Когда он вступил под арку открытых ворот, на него повеяло вековым холодом от каменных стен, и кожа покрылась мурашками. В своде арки, прямо над головой, он знал, было оставлено сквозное отверстие, откуда сейчас мог политься кипяток или посыпаться раскаленный песок…

Но ничего не произошло, и вот он уже въезжал во внутренний двор замка, где его ждал построенный в две идеально прямые шеренги гарнизон. На лицах солдат отражался смертельный ужас. Конечно, им было чего страшиться.

Галеран почувствовал, как часть невидимого груза свалилась с его плеч. По крайней мере, пока все шло как положено.

Он выехал на середину двора, осадил коня, спешился. Звяканье сбруи и звон кольчуги были единственными звуками в висевшей над строем тишине. Сделав знак своим людям оставаться в седле на всякий случай, он медленно, не говоря ни слова, огляделся кругом.

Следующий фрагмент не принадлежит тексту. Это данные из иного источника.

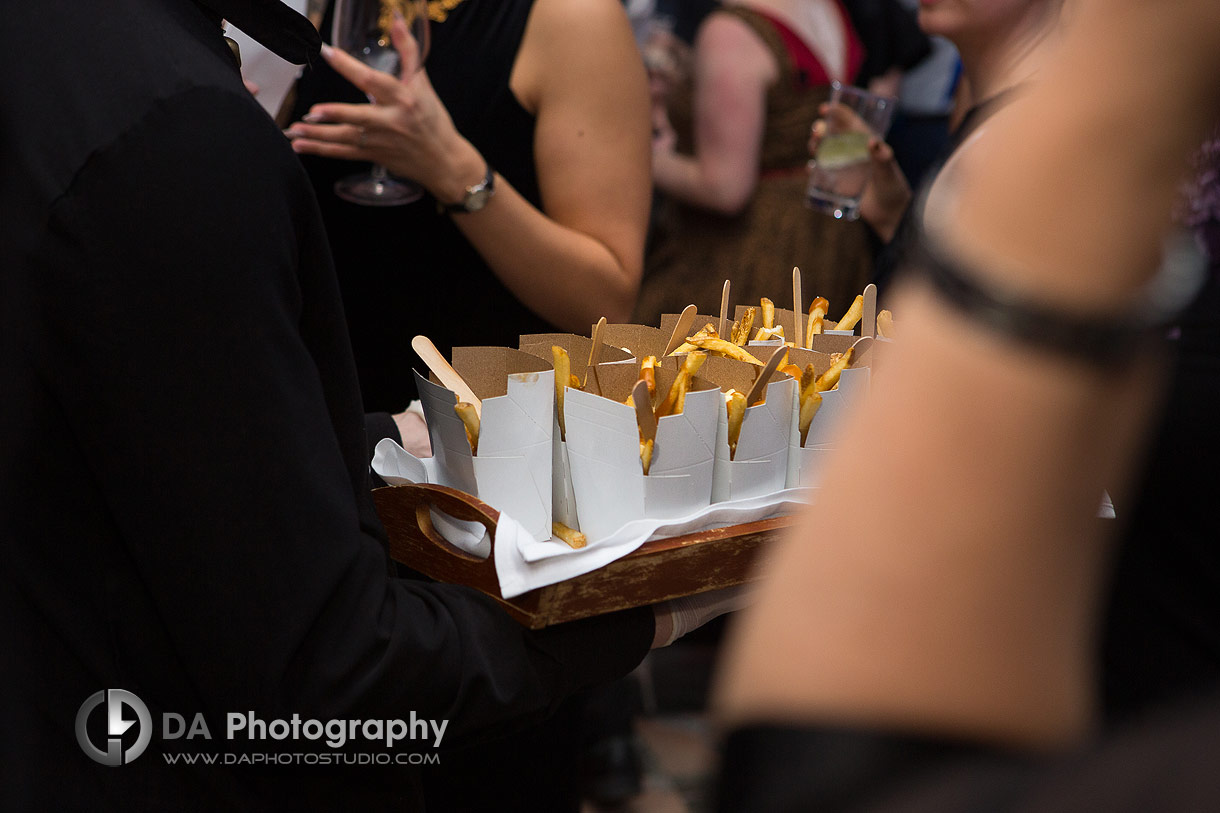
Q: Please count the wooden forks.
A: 9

За спинами угрюмых, напряженно-неподвижных солдат толпился перепуганный люд. Женщины прижимали к себе детей; старики подслеповато щурились, и в их усталых взорax застыло покорное предчувствие грядущих страданий.

Но где Джеанна?

В толпе челяди ее быть не могло. Если бы его возвращение домой происходило в лучшие времена, она ждала бы мужа, стоя на ступенях башни, дабы приветствовать его, как заведено. Она даже могла бы выбежать во двор и встретить его улыбкой и едким словцом, так не вязавшимся с горящими счастьем глазами.

Но ее нигде не было видно.

А если она сбежала со своим любовником, должен ли он, ее муж, отпустить ее с миром?

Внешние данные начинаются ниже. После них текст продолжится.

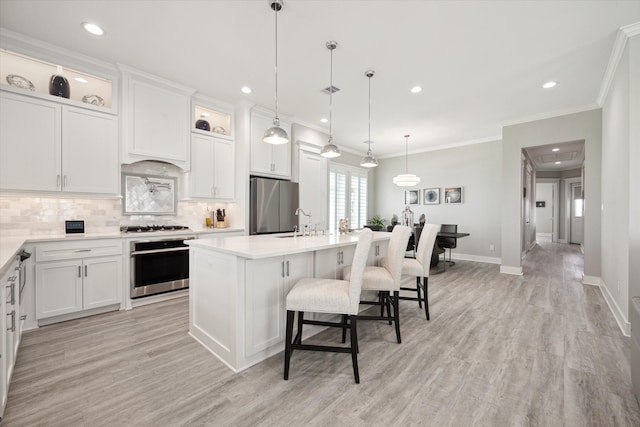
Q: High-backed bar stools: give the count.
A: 3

Только если она не взяла с собою сына.

Тяжкое, вязкое молчание теснило грудь Галерана, сдавливало горло, цепенило язык, но он сделал над собой усилие сглотнул слюну, чтобы увлажнить пересохший рот, и возгласил:

— Все ли из собравшихся здесь признают во мне cвоего господина, хозяина этих владений?

Ответом ему было молчание, но молчание, просветленное надеждой.